Problem description —
Nothing but a number is wanted here: the tally of lines in the material below that include "blue".

Data —

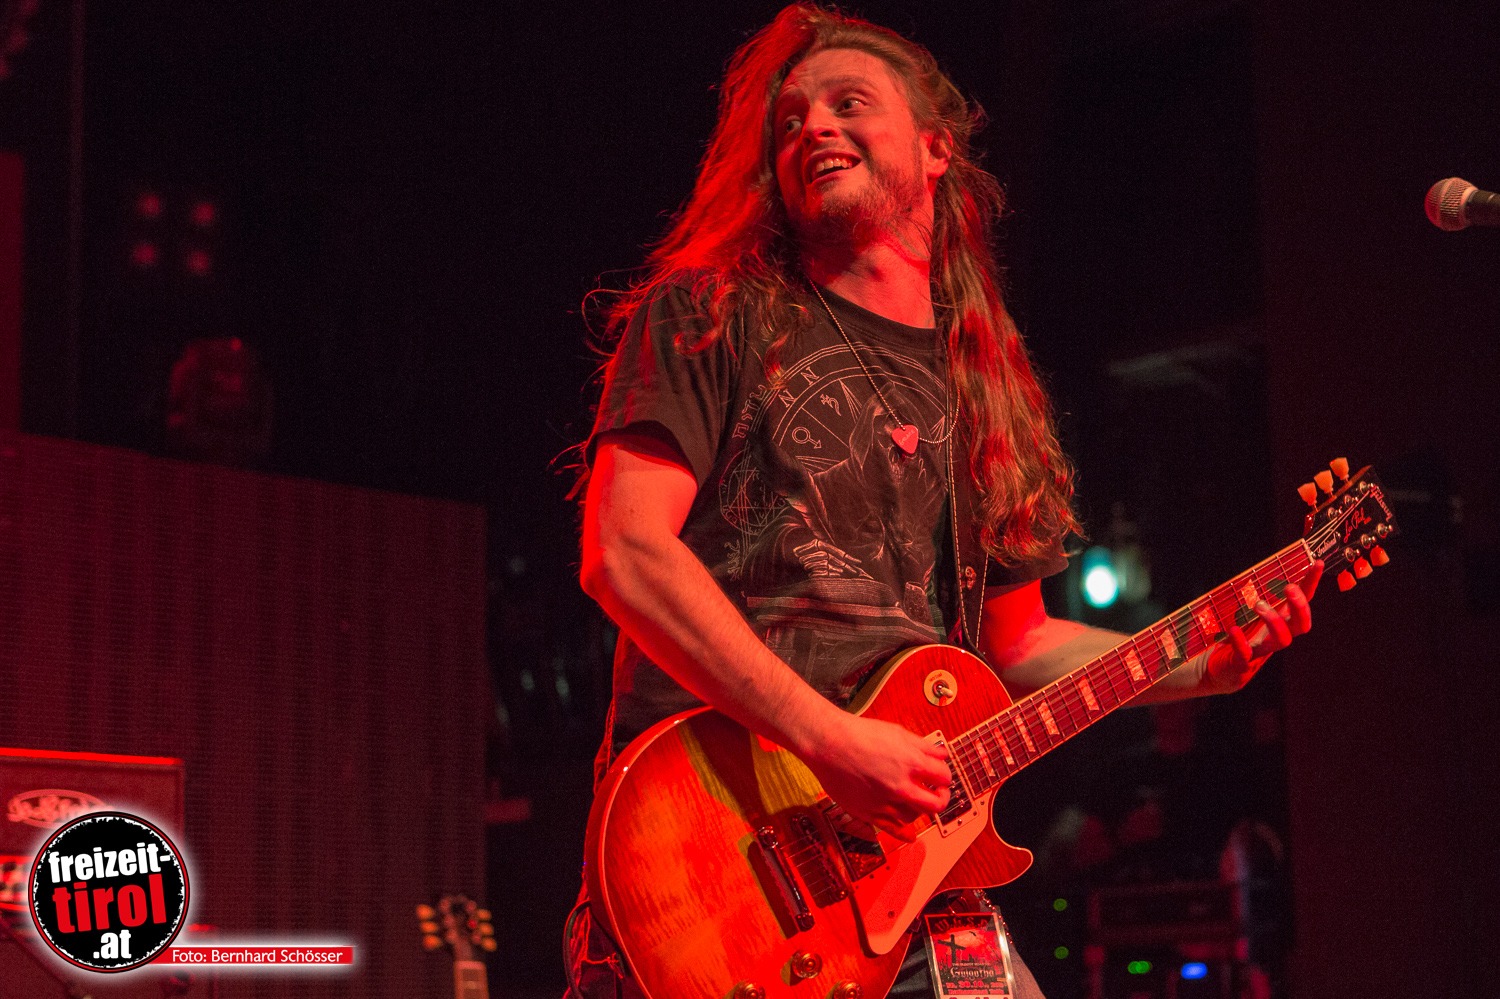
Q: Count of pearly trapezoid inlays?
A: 9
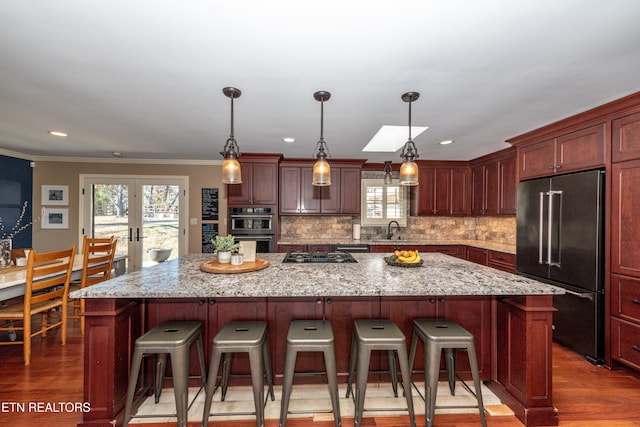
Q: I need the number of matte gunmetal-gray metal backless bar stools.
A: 5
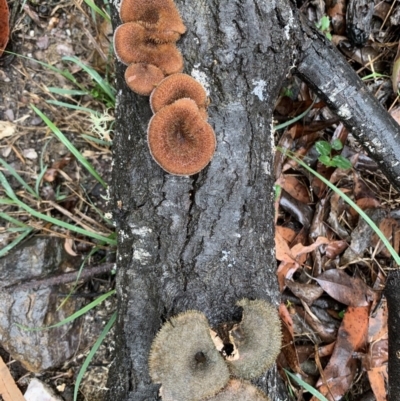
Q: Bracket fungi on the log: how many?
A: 8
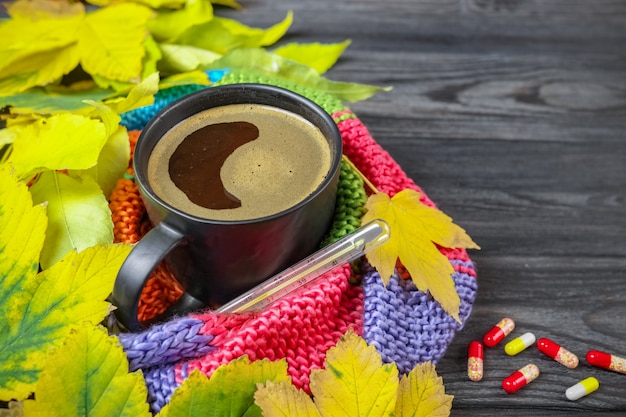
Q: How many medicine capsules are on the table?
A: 7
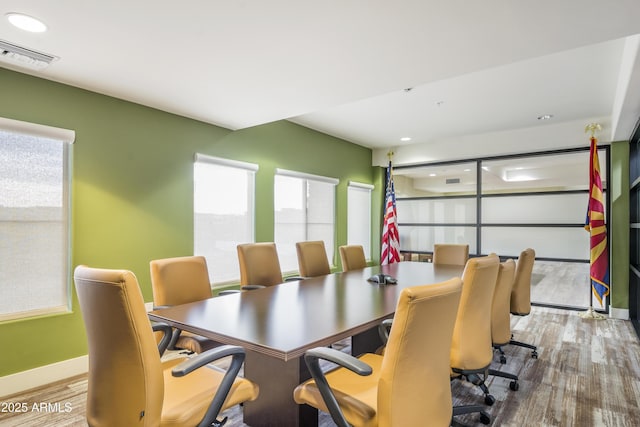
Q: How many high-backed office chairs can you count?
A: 10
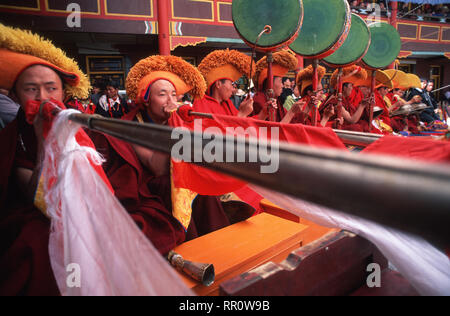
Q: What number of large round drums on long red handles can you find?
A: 4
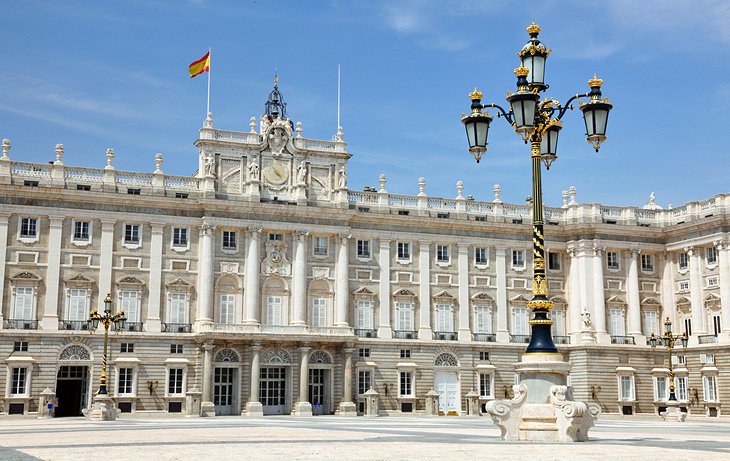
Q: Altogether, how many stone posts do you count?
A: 5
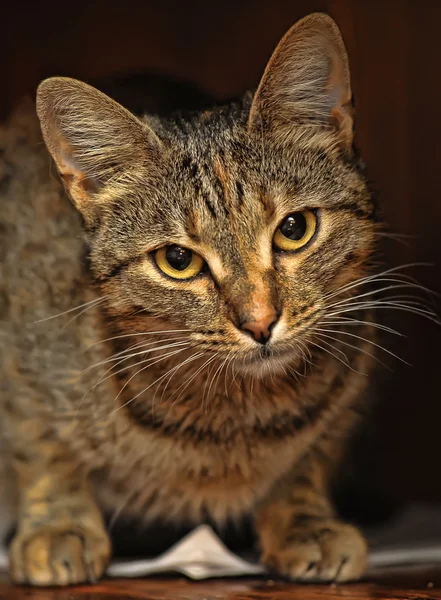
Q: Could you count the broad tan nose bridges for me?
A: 1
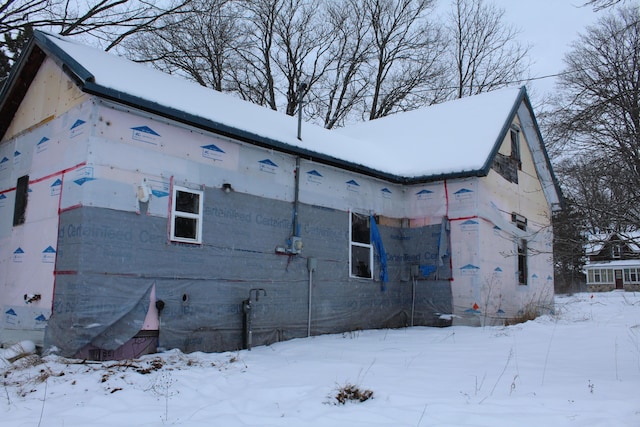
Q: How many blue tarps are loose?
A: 1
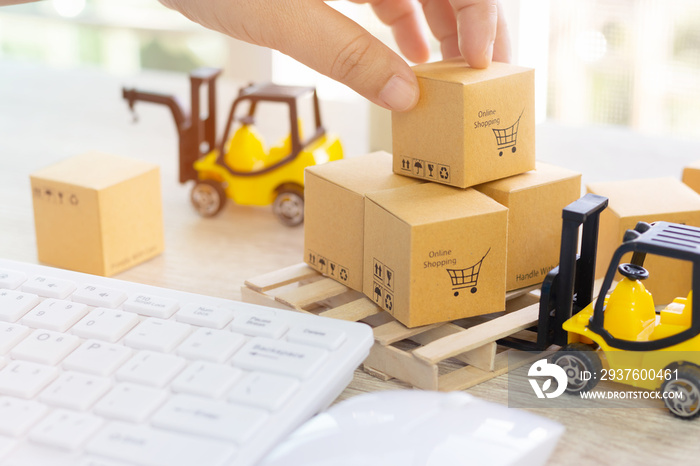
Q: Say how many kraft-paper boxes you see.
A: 7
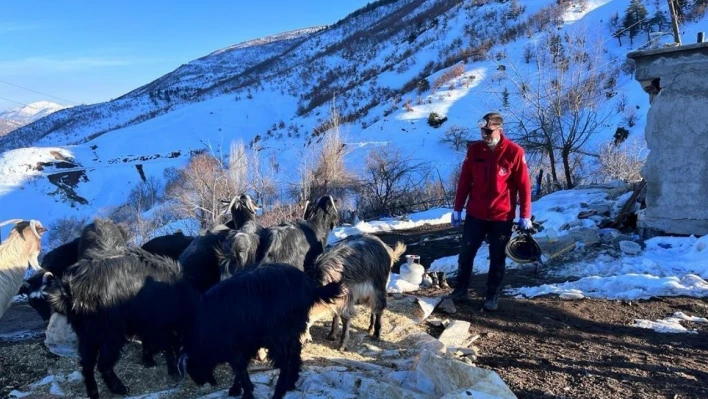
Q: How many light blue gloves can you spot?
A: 2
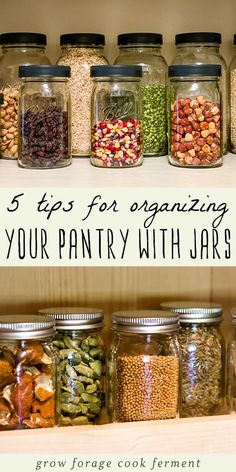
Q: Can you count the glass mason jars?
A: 13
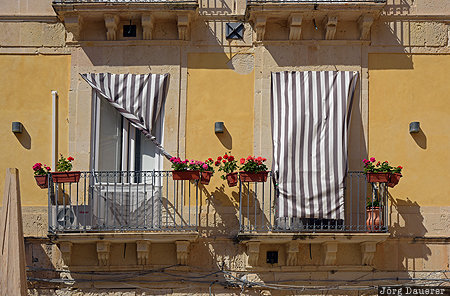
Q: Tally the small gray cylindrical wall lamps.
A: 3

Solution to this exercise —
2